▶ **Your goal**:
Where an entry contains an image, skip the image and print the rest exactly.
═════ Task inputs
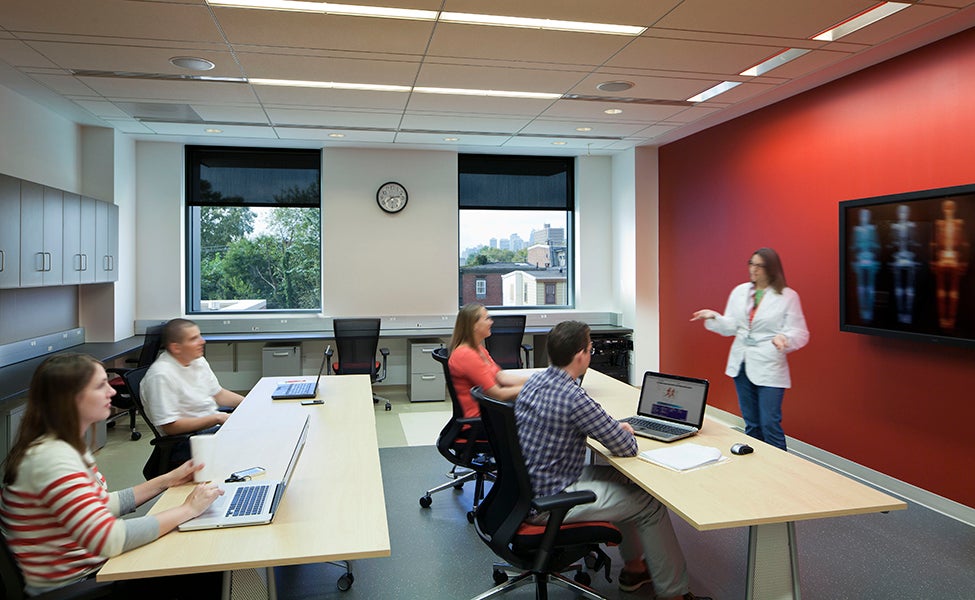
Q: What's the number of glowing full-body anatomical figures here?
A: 3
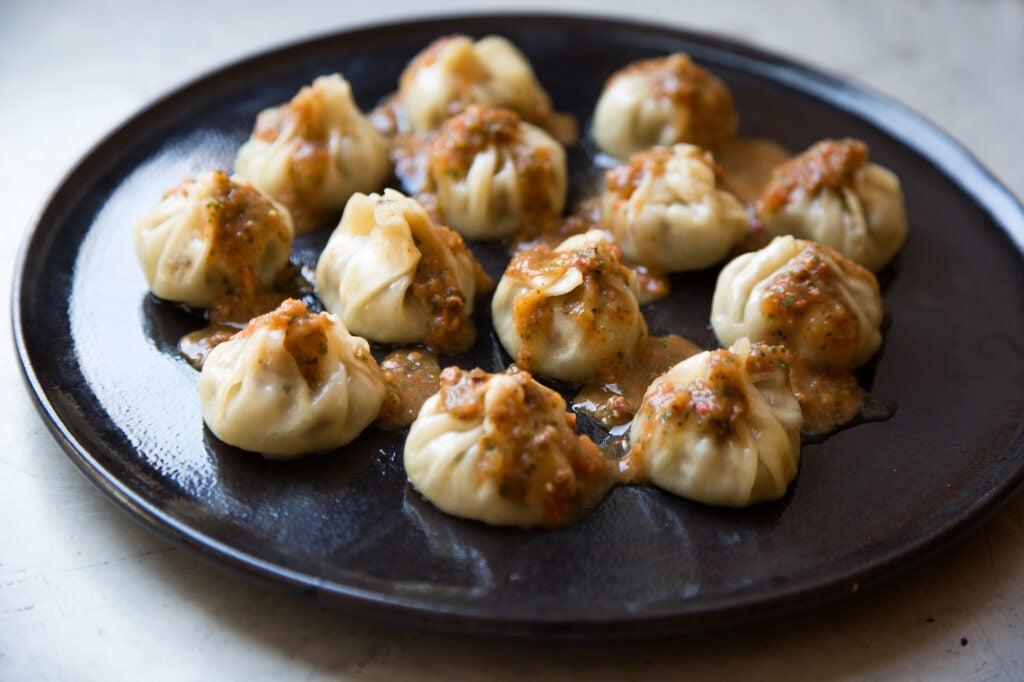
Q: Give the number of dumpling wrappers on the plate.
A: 13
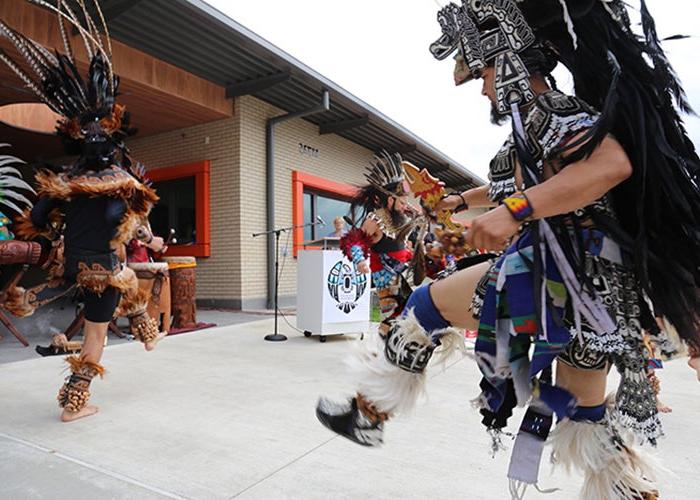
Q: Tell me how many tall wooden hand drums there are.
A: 2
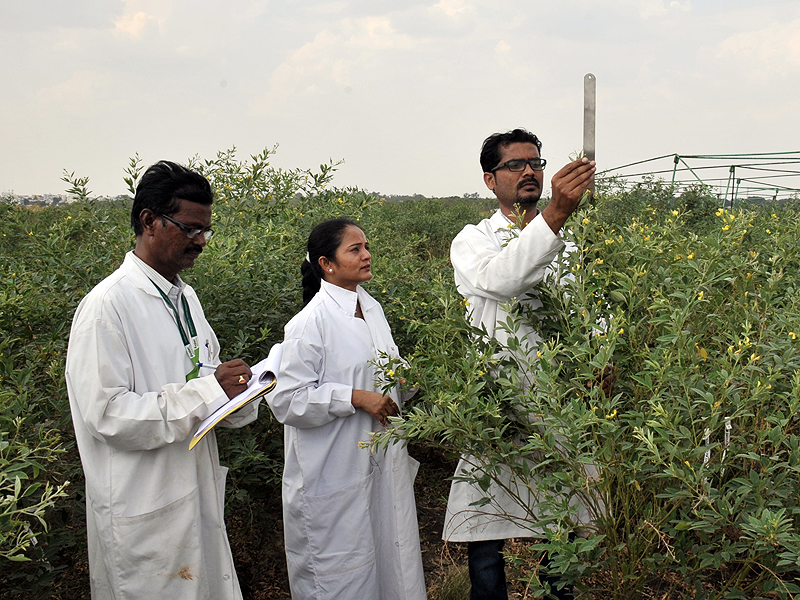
══════════
▶ **Problem solution**:
Q: What's the number of glowing full-body anatomical figures here?
A: 3
Q: Give the number of dumpling wrappers on the plate.
A: 13
Q: Tell me how many tall wooden hand drums there are.
A: 2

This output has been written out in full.